YOUR TASK :: Whenever the string "many" turns up in a line below, that line should be copied.

DATA FOR ANALYSIS ::
==================================================

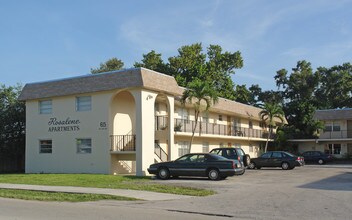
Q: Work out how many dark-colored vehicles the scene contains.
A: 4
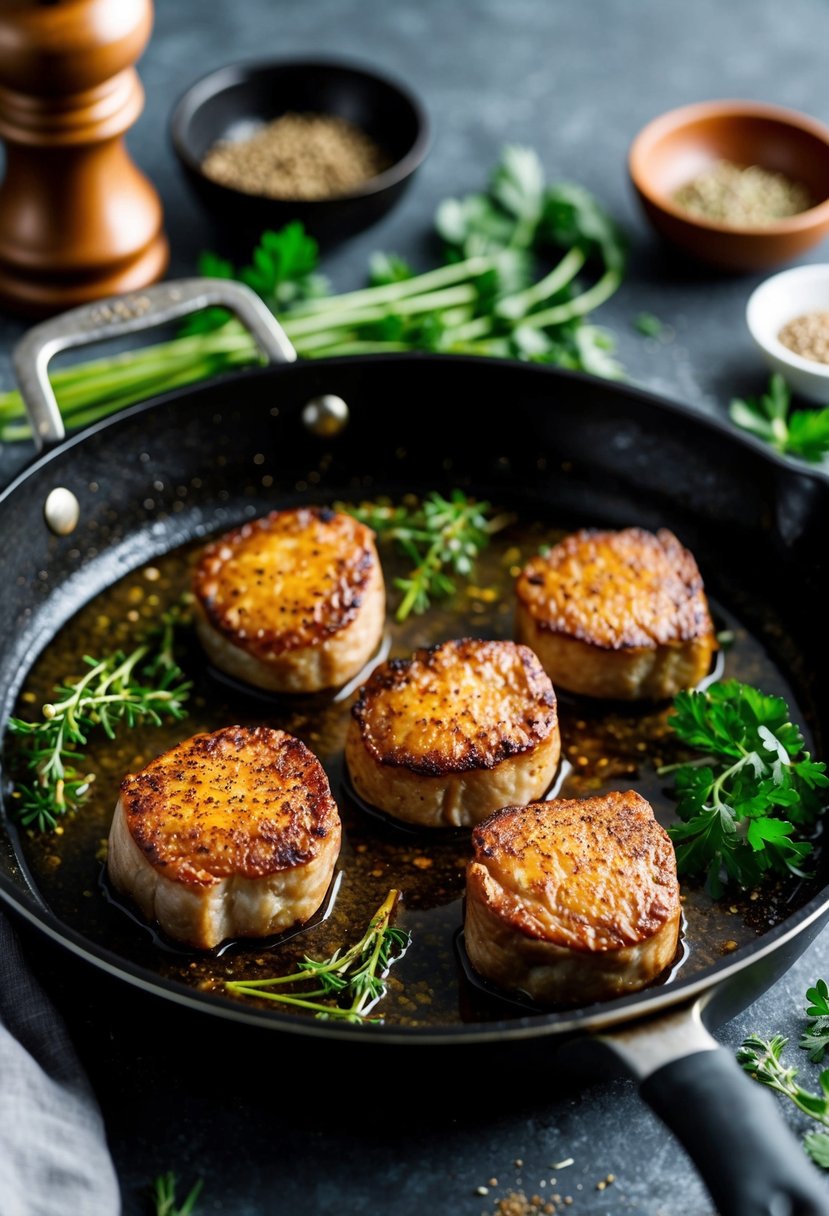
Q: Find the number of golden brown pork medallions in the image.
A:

==================================================

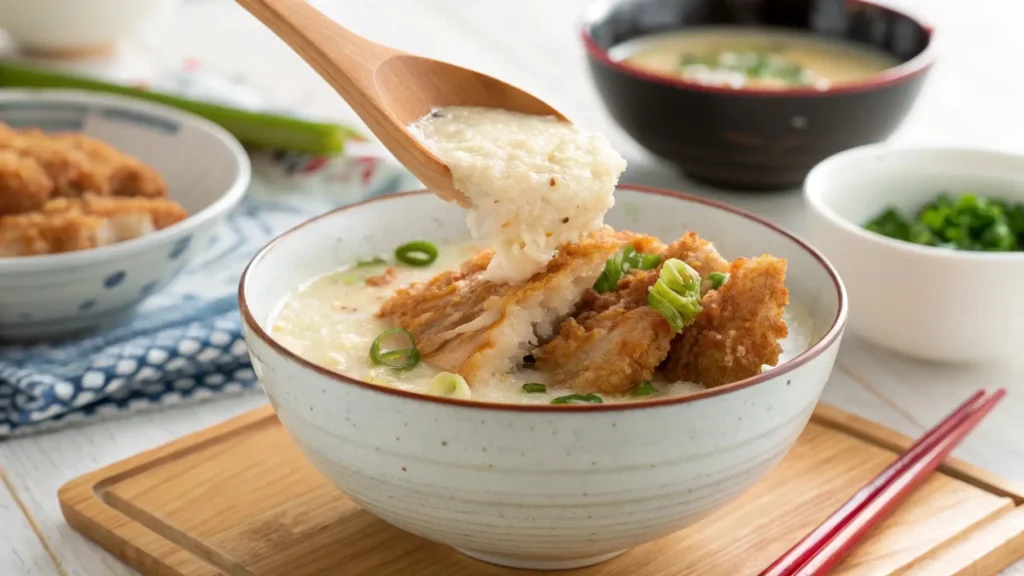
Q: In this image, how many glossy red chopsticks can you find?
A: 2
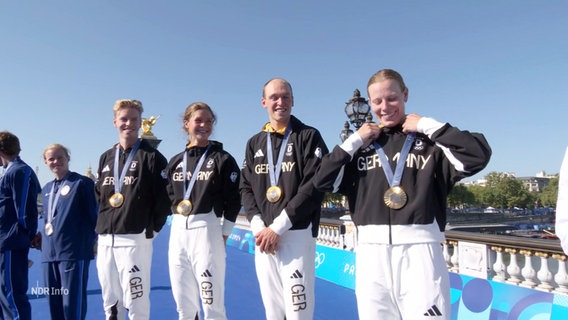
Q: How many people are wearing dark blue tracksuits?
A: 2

==================================================

EXERCISE OUTPUT ::
Q: Work out how many dark-colored vehicles the scene contains.
Q: In this image, how many glossy red chopsticks can you find?
Q: How many people are wearing dark blue tracksuits?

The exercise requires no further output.